* _About this task_
All lines with the word "many" must be pulled from the entries below.

### Data for this exercise

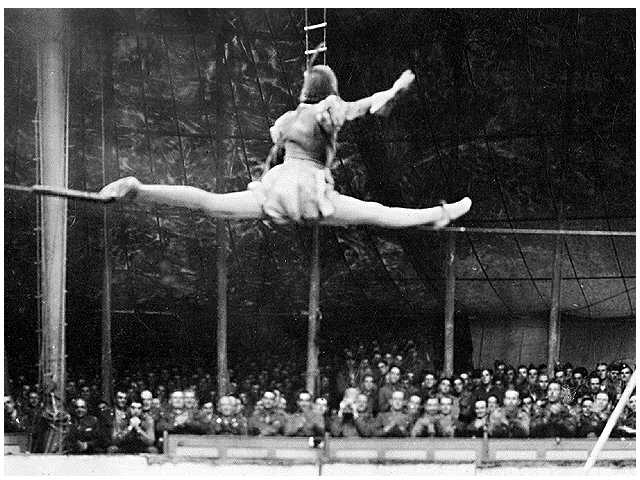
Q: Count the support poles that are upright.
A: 6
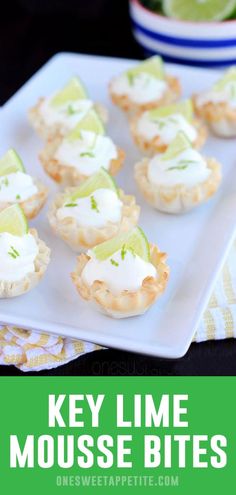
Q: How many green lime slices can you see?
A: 11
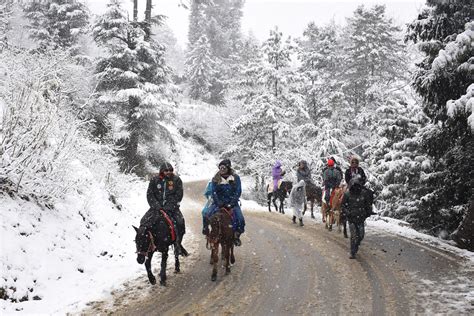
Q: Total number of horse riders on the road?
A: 6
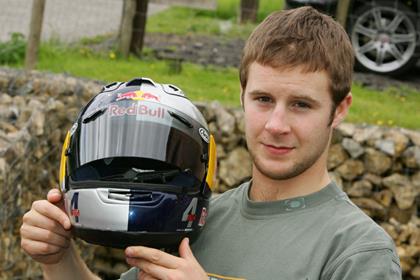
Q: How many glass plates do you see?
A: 0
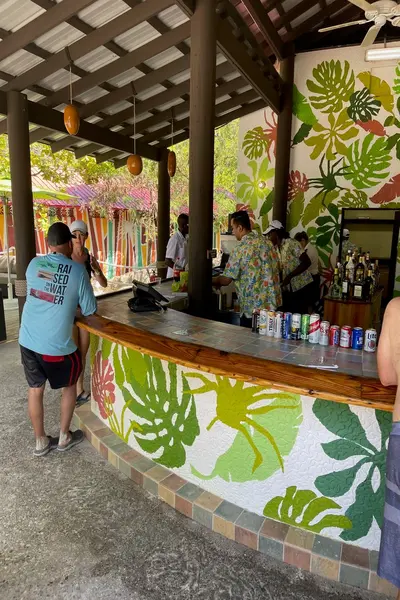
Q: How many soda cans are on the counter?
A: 13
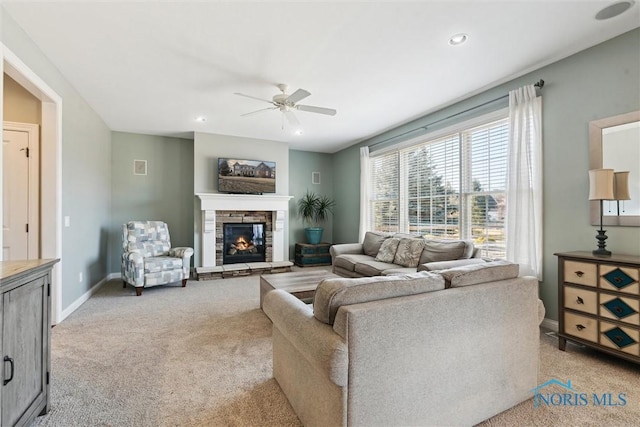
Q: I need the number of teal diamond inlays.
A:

######

* _Reply to the exercise_
Q: How many green lime slices can you see?
Q: How many glass plates do you see?
Q: How many soda cans are on the counter?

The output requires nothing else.